Remember when VR came onto the scene? Probably. And how about AR? Well, maybe you were so preoccupied watching people don the questionably-fashionable headgear and gape, gasp, and giggle at visions only they could see that you didn’t notice the quiet entrance of AR onto the scene.
Oh Great, Another Acronym to Learn
‘AR’ stands for augmented reality. In a sense, it’s VR lite: it’s virtual reality tempered by the real world. That means 3D graphics are incorporated in a viewer’s real-world field of vision. It’s overlayed onto the viewer’s environment in real time. Instead of an immersive headset (read: those super-cute goggles) it is used through your mobile phone or through glasses like Google Glass. AR allows for engagement in the “real world” while providing augmented graphics. And it’s the underdog of immersive 3D graphics.

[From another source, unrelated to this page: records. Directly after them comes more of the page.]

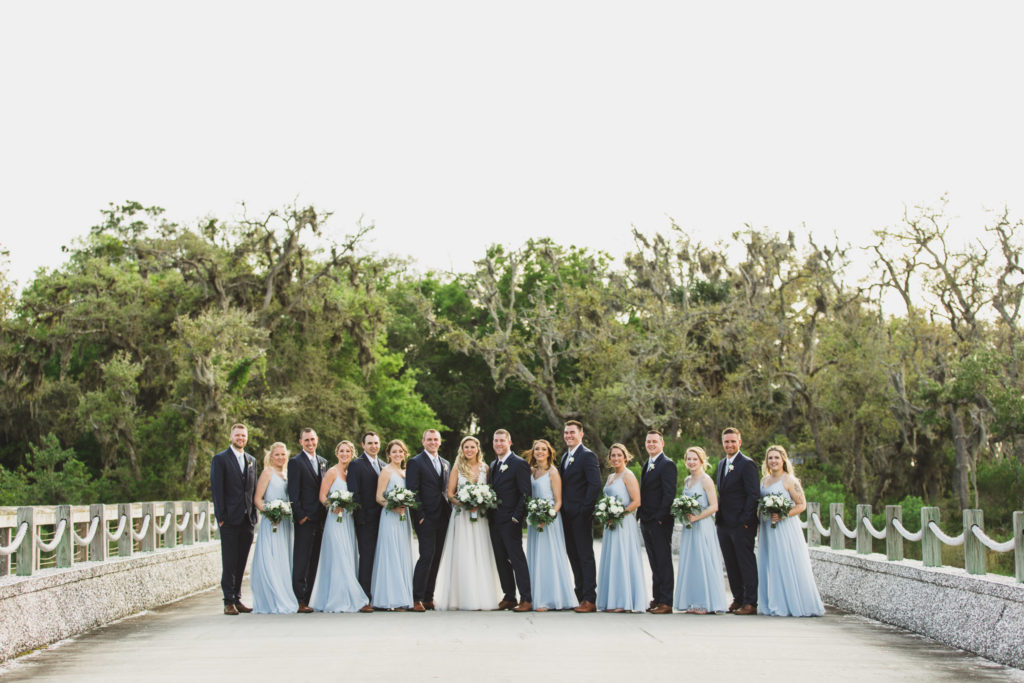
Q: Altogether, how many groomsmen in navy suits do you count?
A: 7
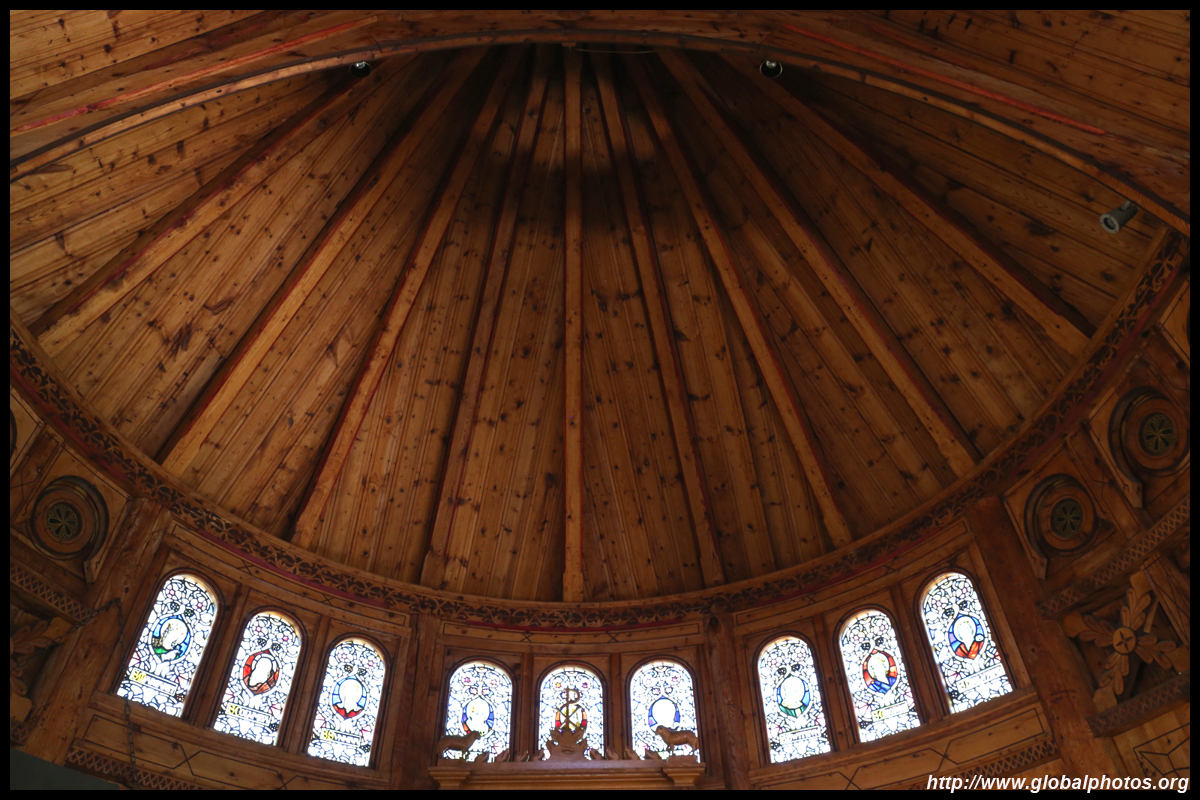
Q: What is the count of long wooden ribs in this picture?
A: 9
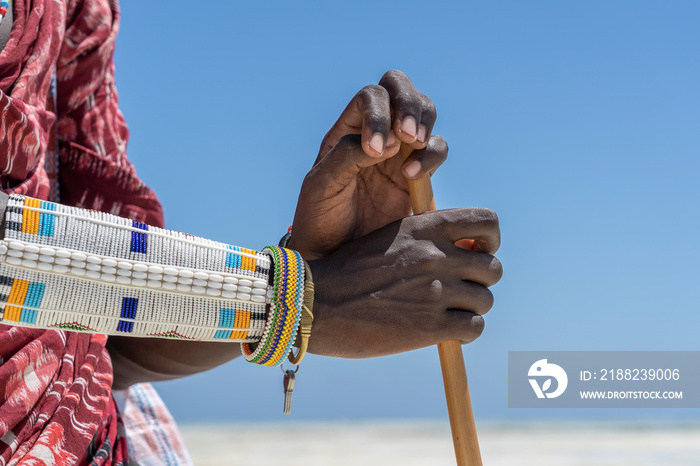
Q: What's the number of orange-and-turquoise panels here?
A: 4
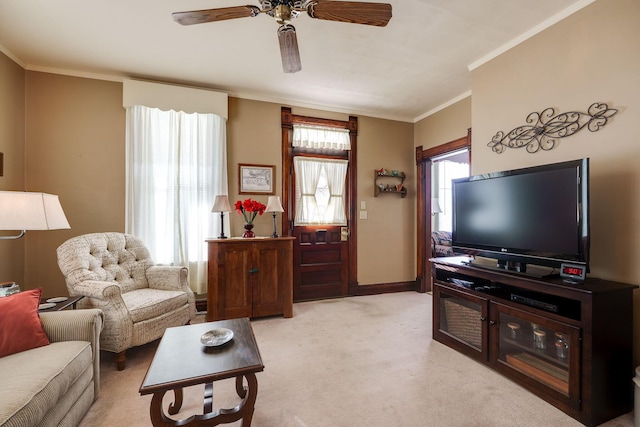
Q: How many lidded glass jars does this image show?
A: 5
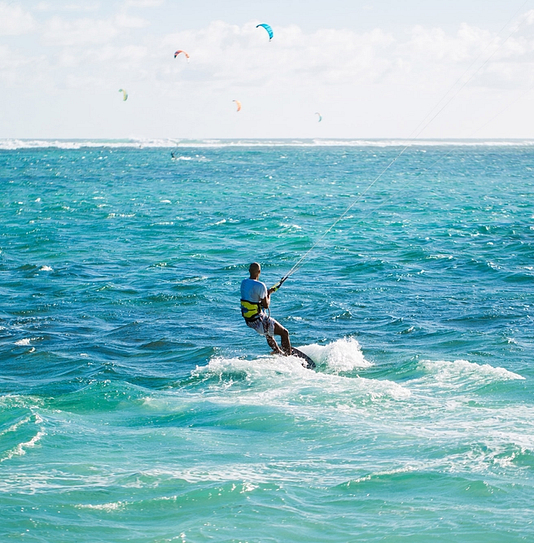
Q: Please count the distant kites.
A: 5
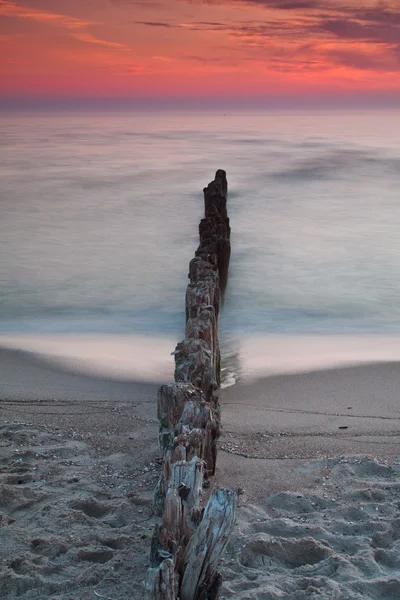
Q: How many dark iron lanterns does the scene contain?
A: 0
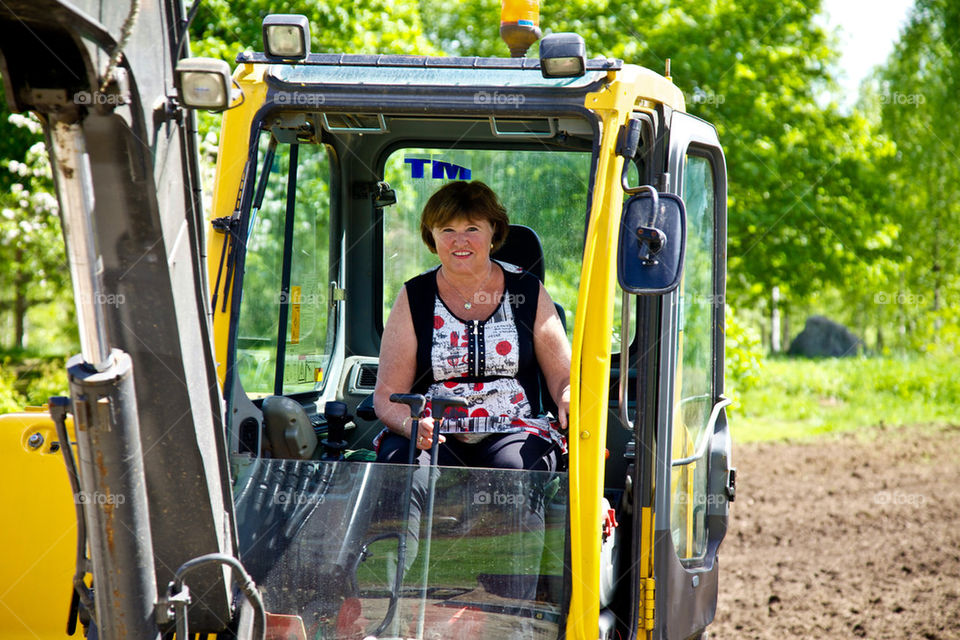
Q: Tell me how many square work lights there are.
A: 3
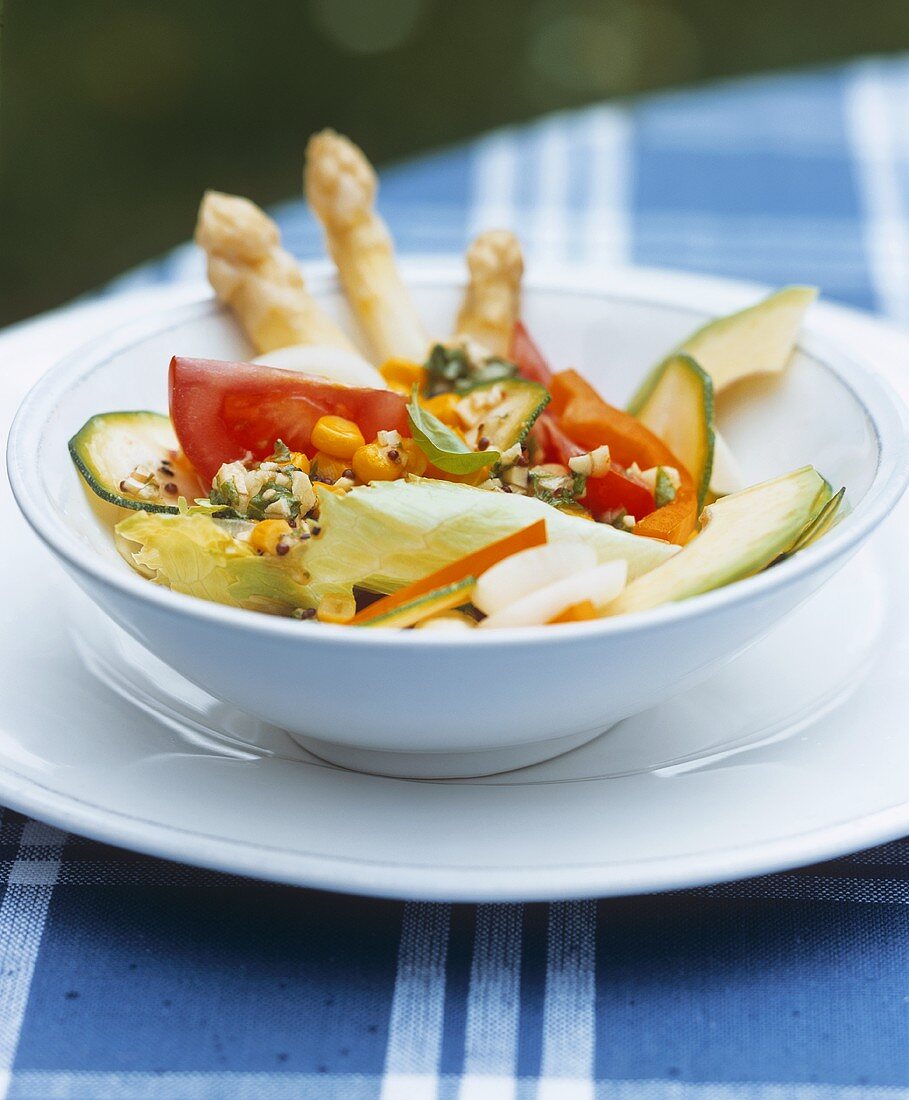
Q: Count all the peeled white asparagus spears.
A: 3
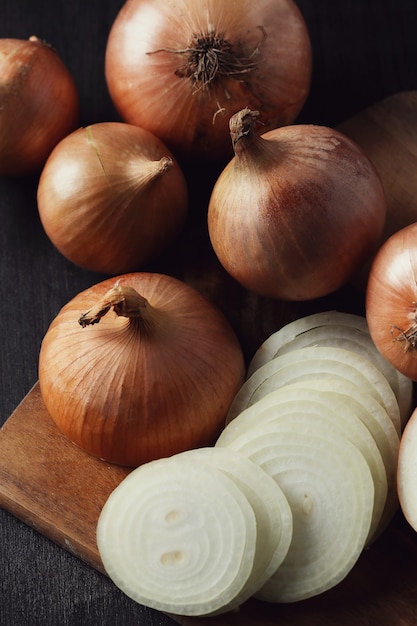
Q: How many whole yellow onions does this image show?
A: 6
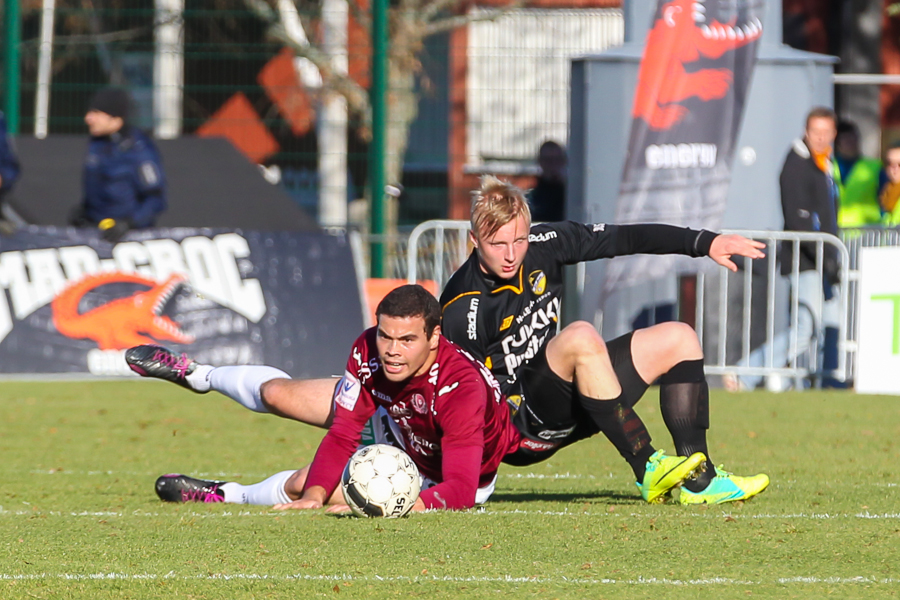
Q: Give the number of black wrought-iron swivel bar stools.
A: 0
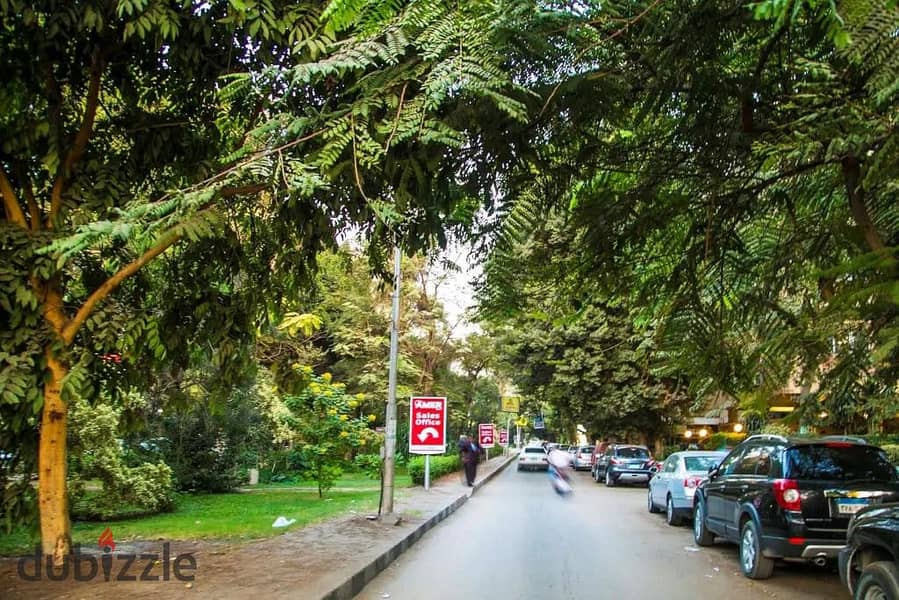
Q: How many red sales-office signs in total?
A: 3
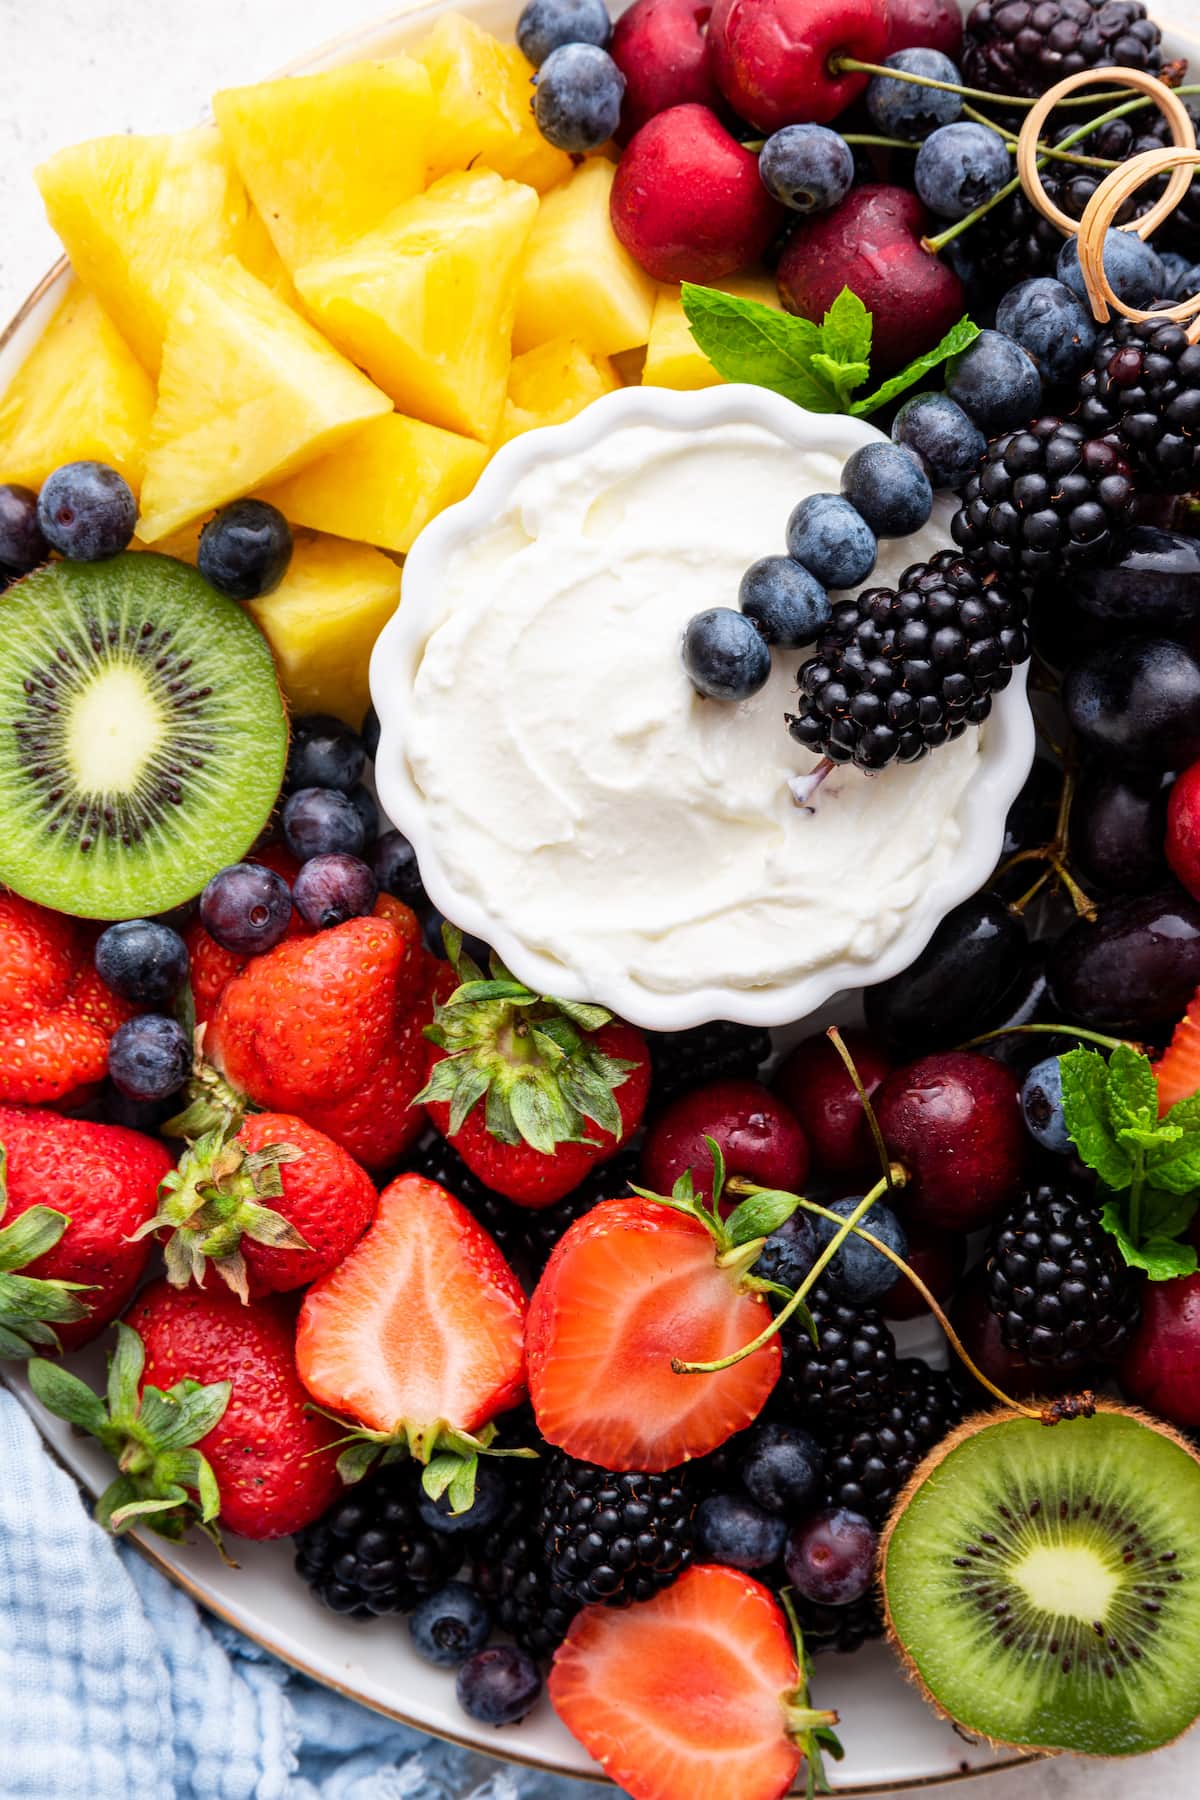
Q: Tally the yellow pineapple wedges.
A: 11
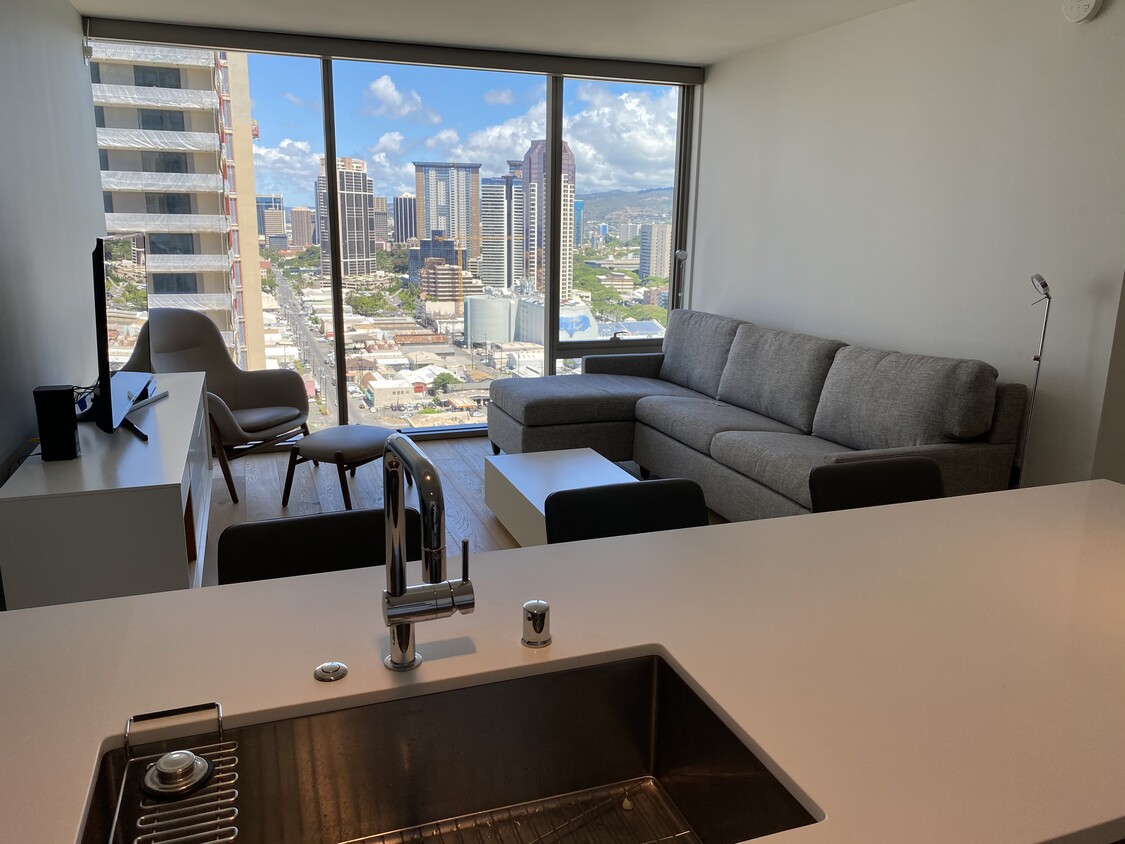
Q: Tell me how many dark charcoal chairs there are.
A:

AR: An Underdog (and a Hotdog)
Although it’s new, AR already provides a plethora of applications: in the medical industry (x-rays and MRI scans), the military (virtual head-mounted displays), marketing (augmented shopping) and entertainment (enhanced sightseeing, exhibitions, and museums). There’s also plenty of buzz about using it in education— check out these artists’ renditions of an AR-enabled classroom. And how could we forget the world’s first AR superstar, the Dancing Hotdog of Snapchat?
Let’s Zoom In
If you’re still having trouble imagining what any non-ultra-futuristic or frivolous application of AR might be, consider this: AR as a platform that takes out several middlemen. Nowadays, our cameras are smart enough to pick up on what is passing through them and classify it. If that’s so, why not hook up what our cameras detect straight to the internet? It would mean that products or places could trigger things digitally. If your phone camera recognizes a box of cereal and you have internet service— boom! That box of cereal is now interactive digitally instead of just physically. Your AR-enabled phone would be a lense that hooks up the digital world with the physical world and its objects. It makes it clickable.
Why That’s Important
That means everything network-ified. Networks are clearly the main disruptor of our times—not only social network giants (Facebook and Instagram) but also things like AirBnB and Uber. All of these things have totally changed our culture. Now imagine we have an even more seamless way to access networks. Your cereal box might sell itself off the shelf in a grocery store aisle, help you order milk from your kitchen, and provide you with some sort of fun virtual promotion over breakfast. In a healthier world, it might even provide you with statistics on sugar consumption and glycemic load…
Who’s ahead of the game?
Snapchat filters aside, there’s a small army of innovators trying to reach an AR-enabled future as described above. Magic Leap continues to release demos, AR kits are a thing (check out these cool demos on their Twitter page!) IKEA has an AR app that projects theoretical furniture purchases into your home, and Facebook has launched Camera Effects. You can even follow a small army of ultra-realistic 3D penguins to guide you to the Tokyo Zoo using AR technology. Augmented reality is provocative and fresh; it embodies everything that is great about the creative spirit that forges ahead into the twenty-first century.